R-Tile Avalon® Streaming Intel® FPGA IP for PCI Express* User Guide

ID 683501
Date 10/07/2024
Public
Document Table of Contents

4.3.1.4. Avalon® Streaming TX Interface

The Application Layer transfers data to the Transaction Layer of the R-Tile PCI Express IP core over the Avalon® -ST TX interface. The R-Tile PCI Express IP core must assert pX_tx_st_ready_o before transmission begins.

If the R-Tile PCI Express IP core is configured in Configuration Mode 0 (1x16) with a double-width configuration, there are four segments with a 256-bit data width that allows multiple TLPs per cycle. This means there are four pX_tx_stN_sop_i signals and four pX_tx_stN_eop_i signals for Configuration Mode 0 (1x16).

This interface also does not follow a fixed latency between the pX_tx_st_ready_o and pX_tx_stN_dvalid_i signals as specified by the Avalon Interface Specifications.

The R-Tile PCI Express core when in Configuration Mode 0 (1x16) and in a double-width configuration provides four segments with each one having 256 bits of data (pX_tx_stN_data_i[255:0]), 128 bits of header (pX_tx_stN_hdr_i[127:0]), and 32 bits of TLP prefix (pX_tx_stN_prefix_i[31:0]). If the core is configured in Configuration Mode 0 (1x16), all four segments are used, so the data bus becomes a 1024-bit bus altogether, consisting of pX_tx_st0_data_i[255:0], pX_tx_st1_data_i[255:0], pX_tx_st2_data_i[255:0], and pX_tx_st3_data_1[255:0].

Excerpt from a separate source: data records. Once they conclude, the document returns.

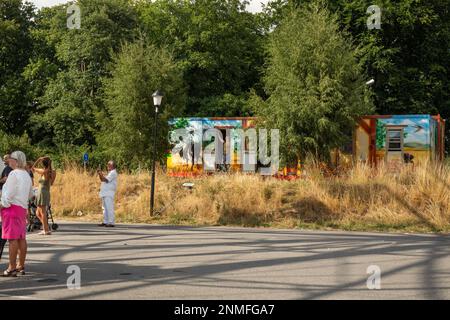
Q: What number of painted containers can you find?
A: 2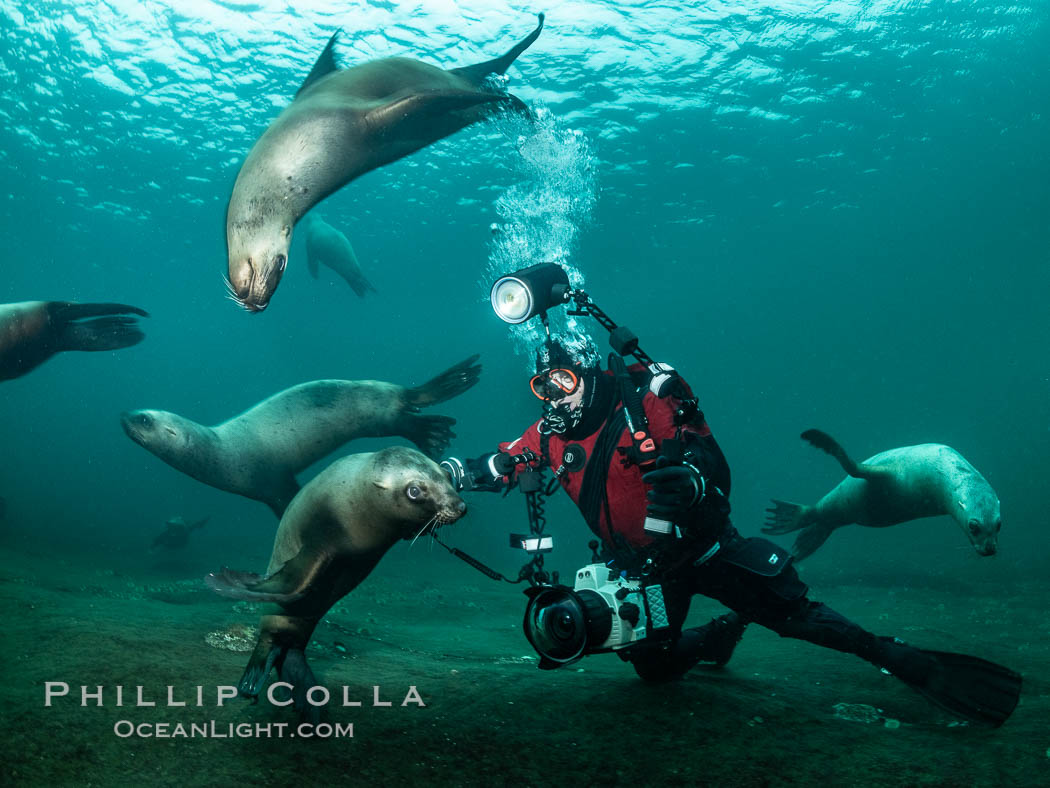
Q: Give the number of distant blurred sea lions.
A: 2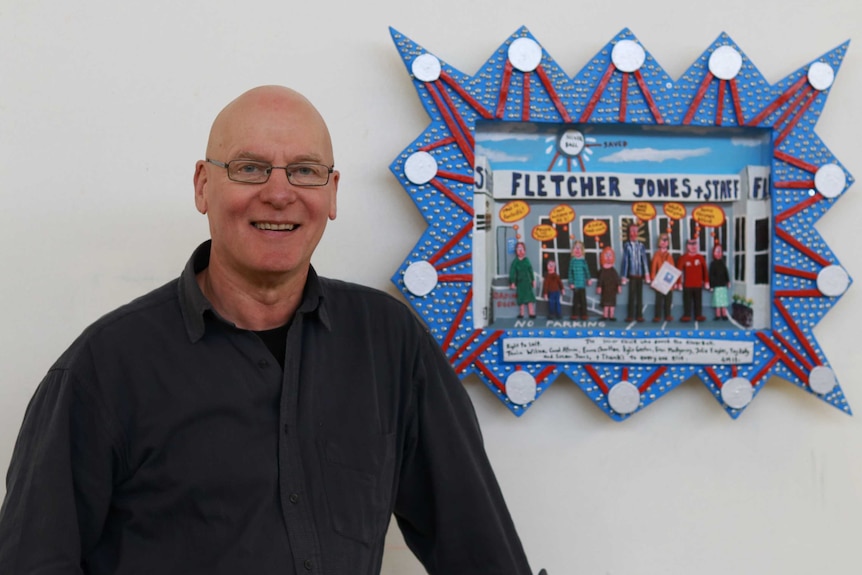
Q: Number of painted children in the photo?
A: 1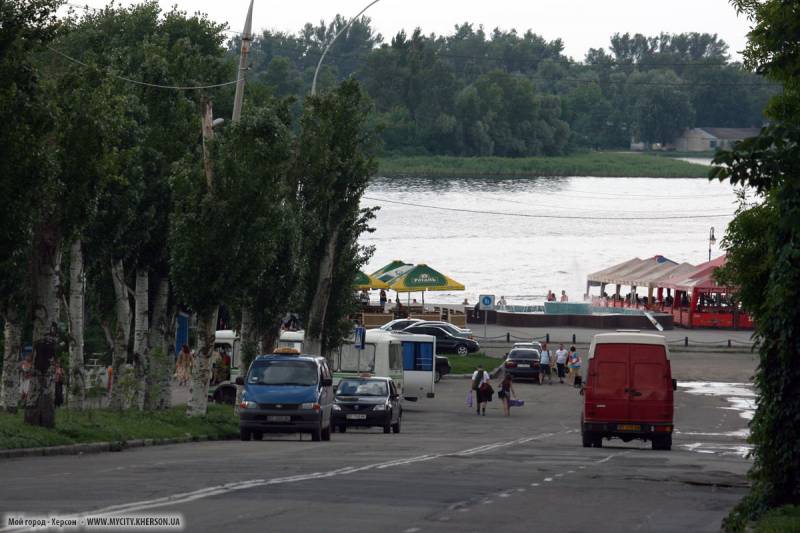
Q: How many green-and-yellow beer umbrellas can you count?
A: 3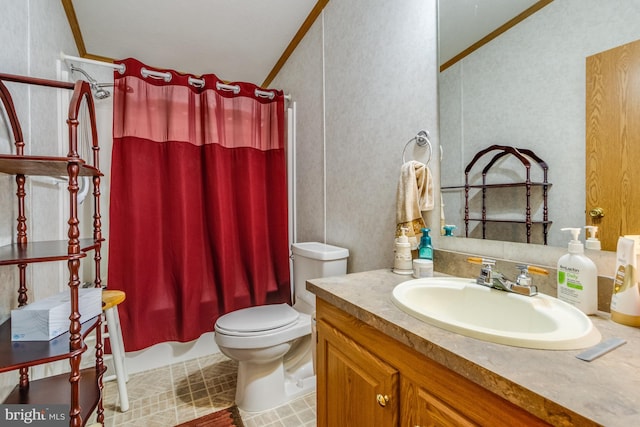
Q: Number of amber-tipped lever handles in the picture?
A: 2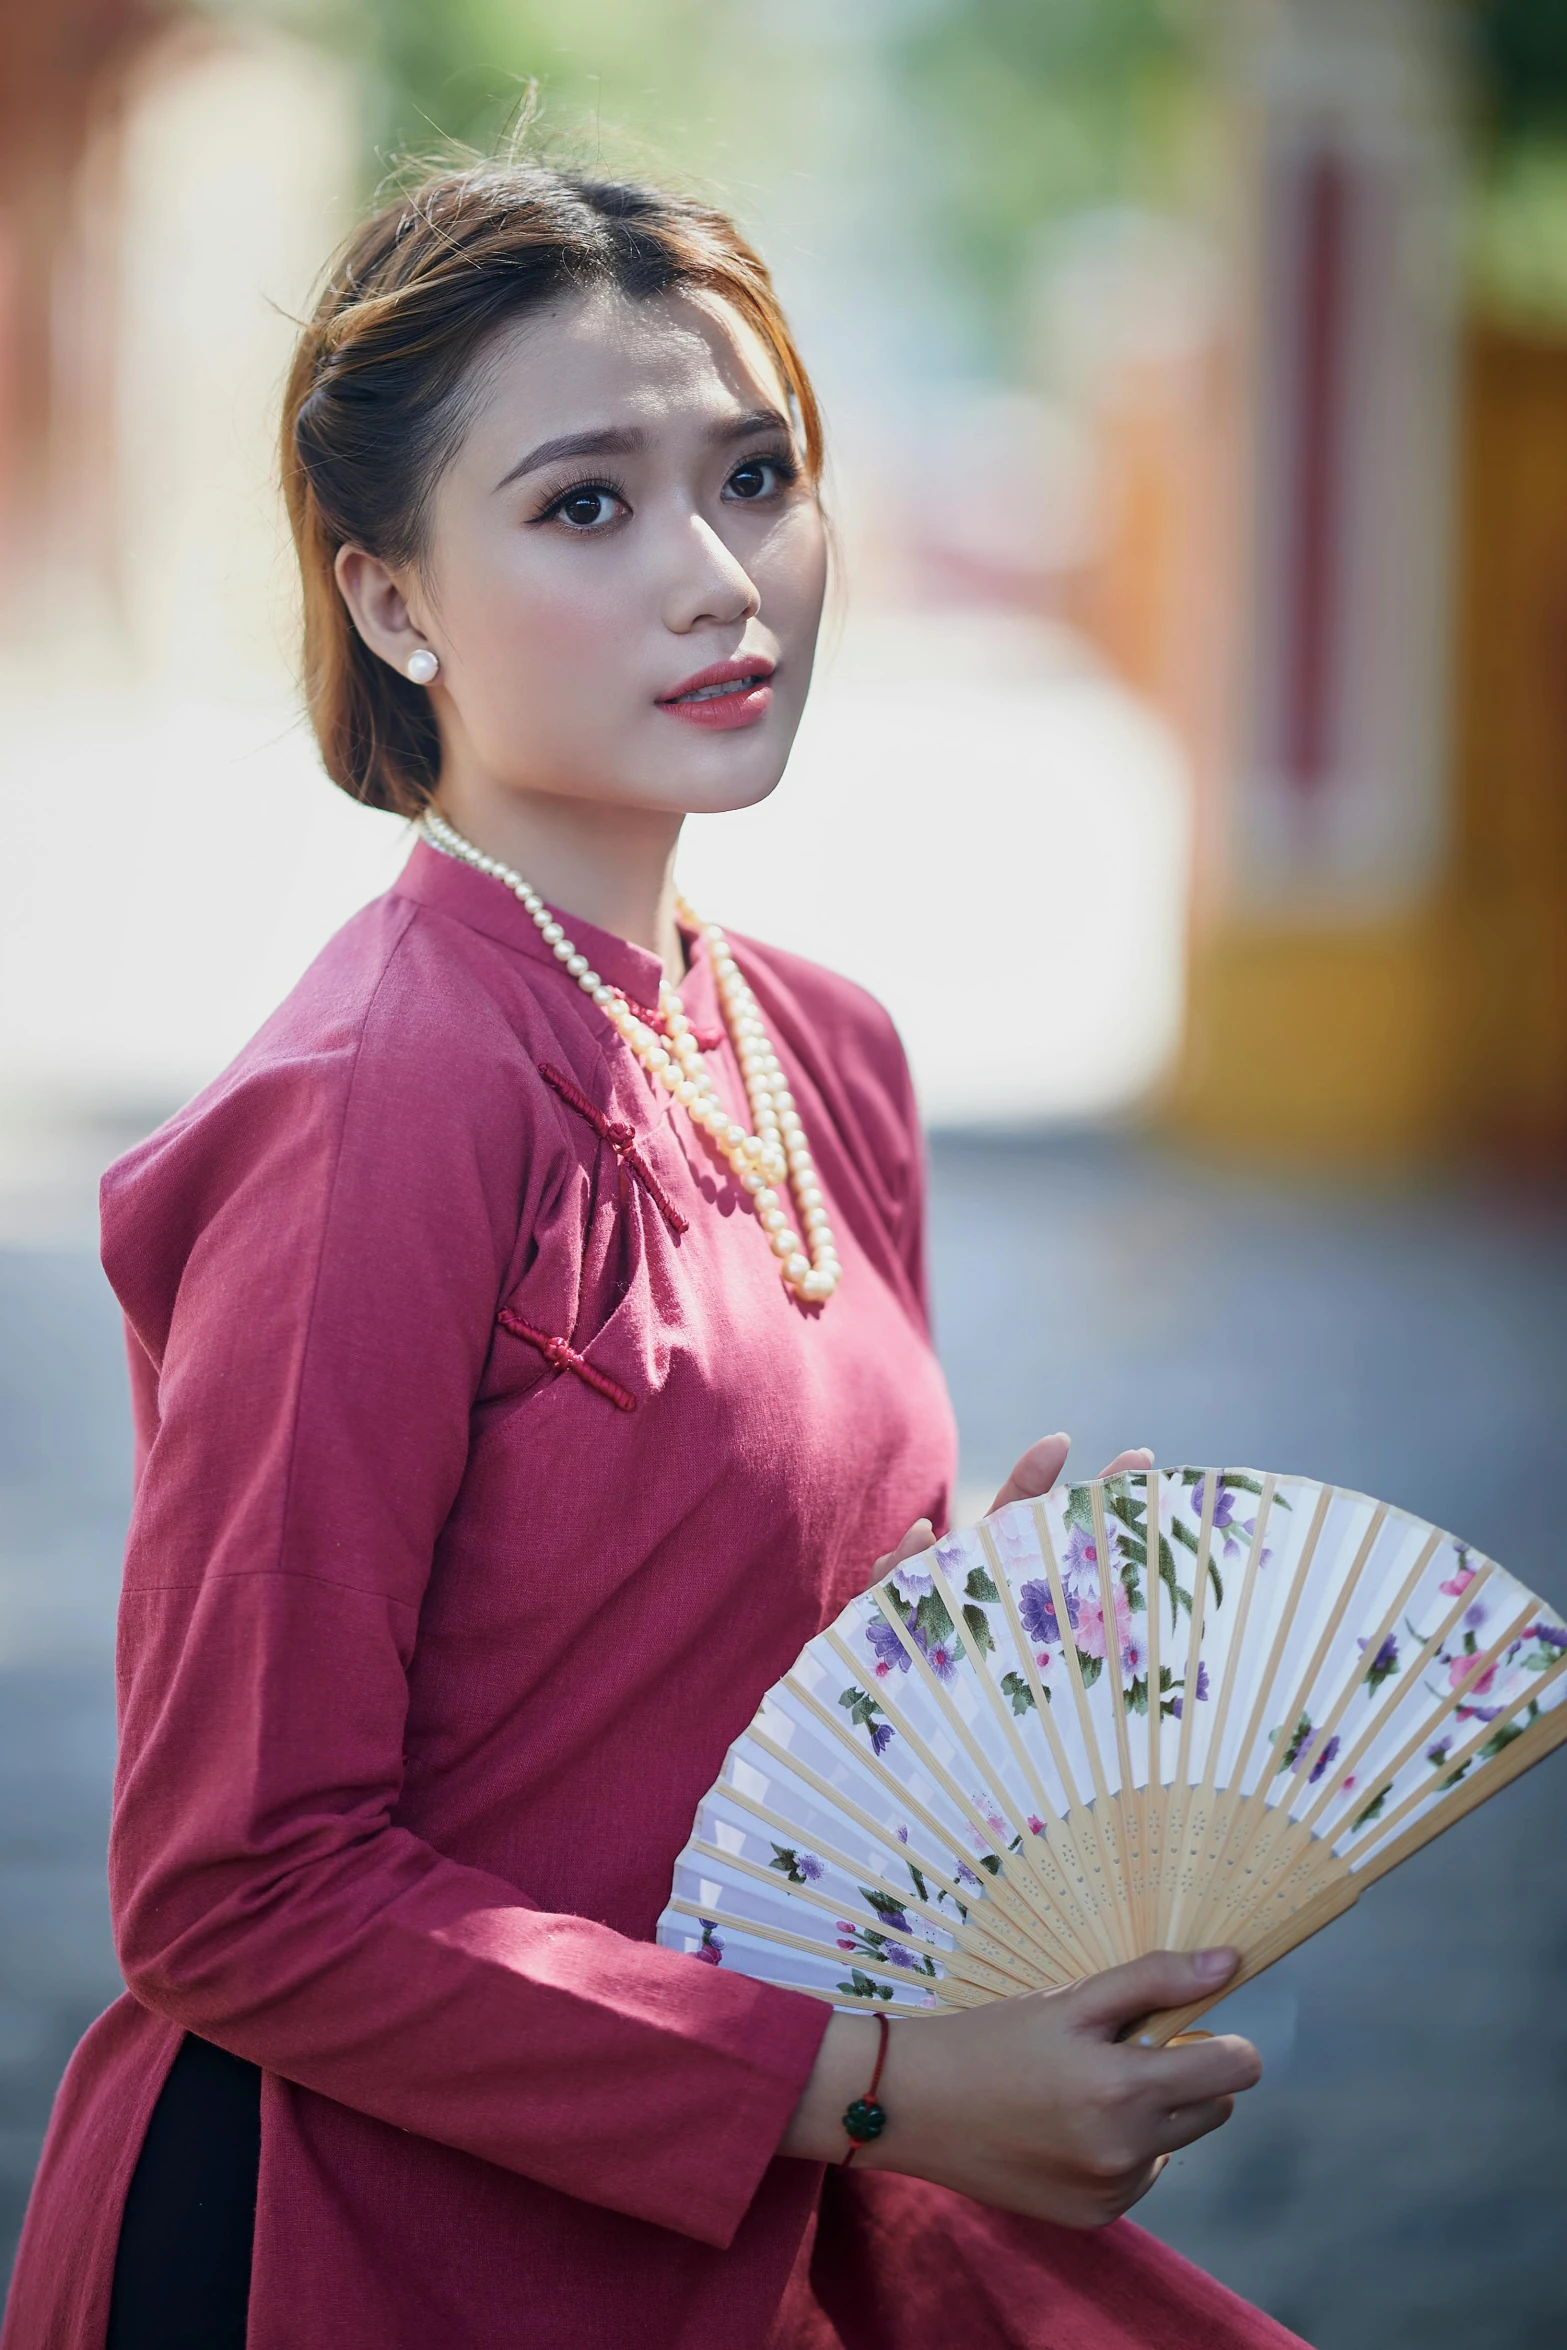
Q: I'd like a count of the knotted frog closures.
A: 3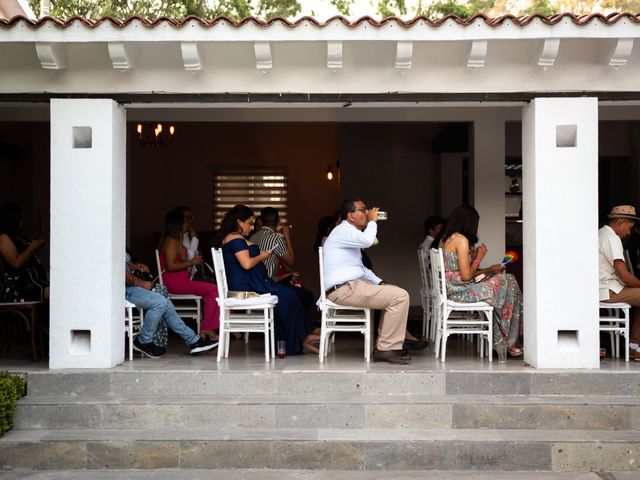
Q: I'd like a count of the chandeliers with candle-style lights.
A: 1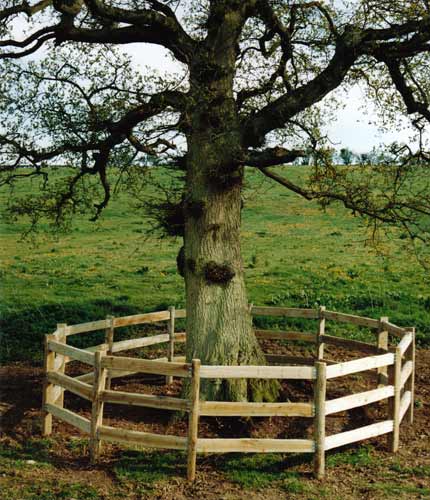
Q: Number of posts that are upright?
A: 11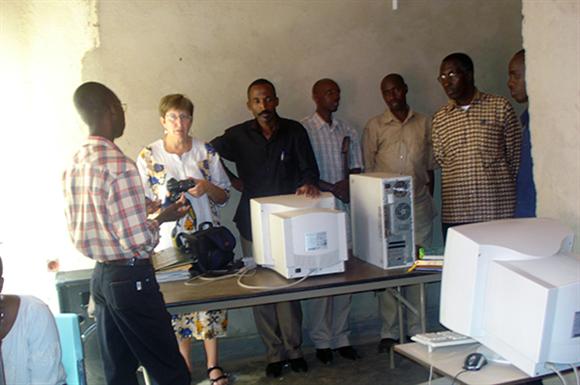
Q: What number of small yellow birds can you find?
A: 0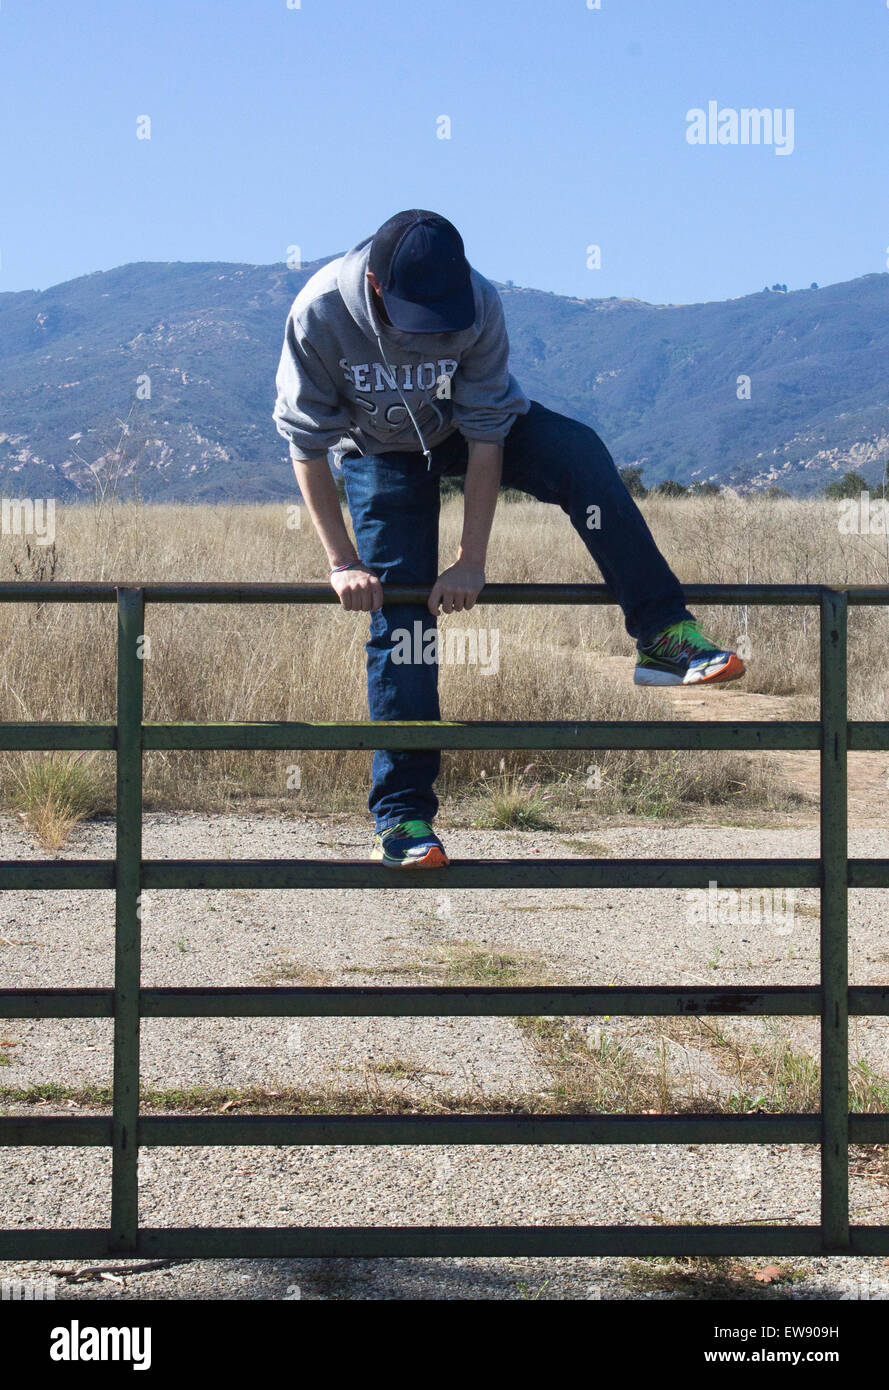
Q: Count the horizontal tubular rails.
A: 6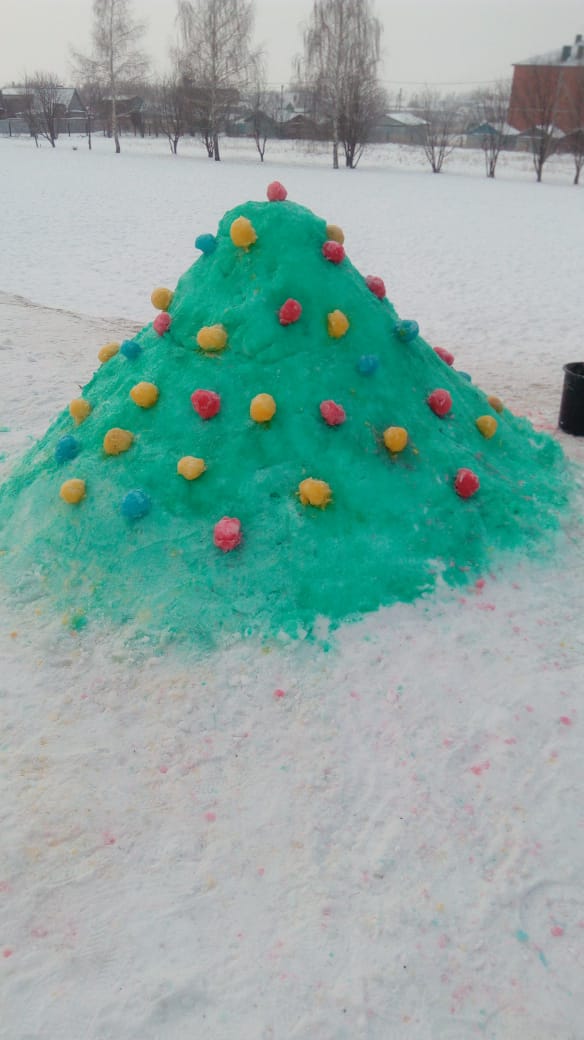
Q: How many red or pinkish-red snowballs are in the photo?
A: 11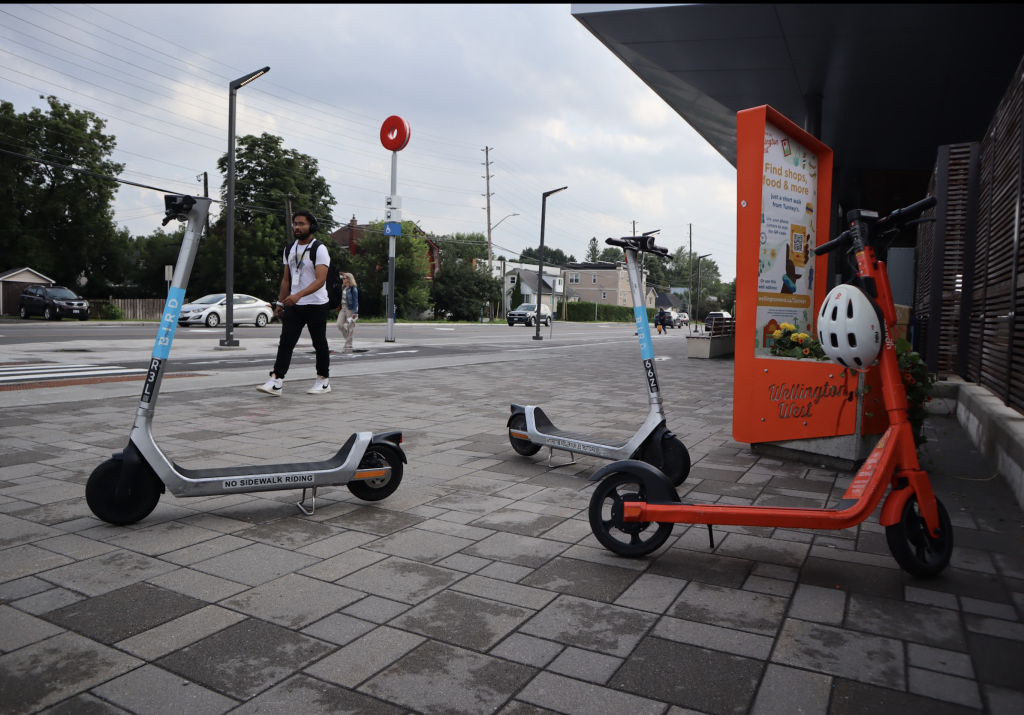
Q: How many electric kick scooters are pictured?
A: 3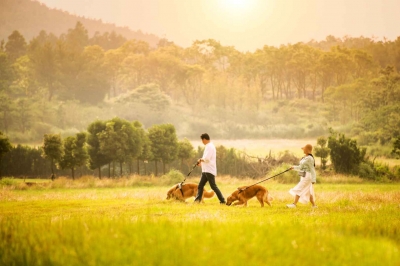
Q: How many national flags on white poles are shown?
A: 0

Parity generation is done via a 32:1 XOR (i.e. there is one parity bit for every 32 data, header or prefix bits).

Table 58.  Avalon Streaming TX Interface Signals
Signal Name Direction Description EP/RP/BP Clock Domain
pX_tx_stN_data_i[255:0] where

X = 0,1,2,3 (IP core number)

N = 0,1,2,3 (segment number)

Input

Application Layer data for transmission. The data bus is organized in multiple 256-bit segments. In x16 mode, all four segments are used to effectively form a 1024-bit data bus. In x8 mode, two segments are used to form a 512-bit data bus. In x4 mode, each 256-bit segment is an independent data bus.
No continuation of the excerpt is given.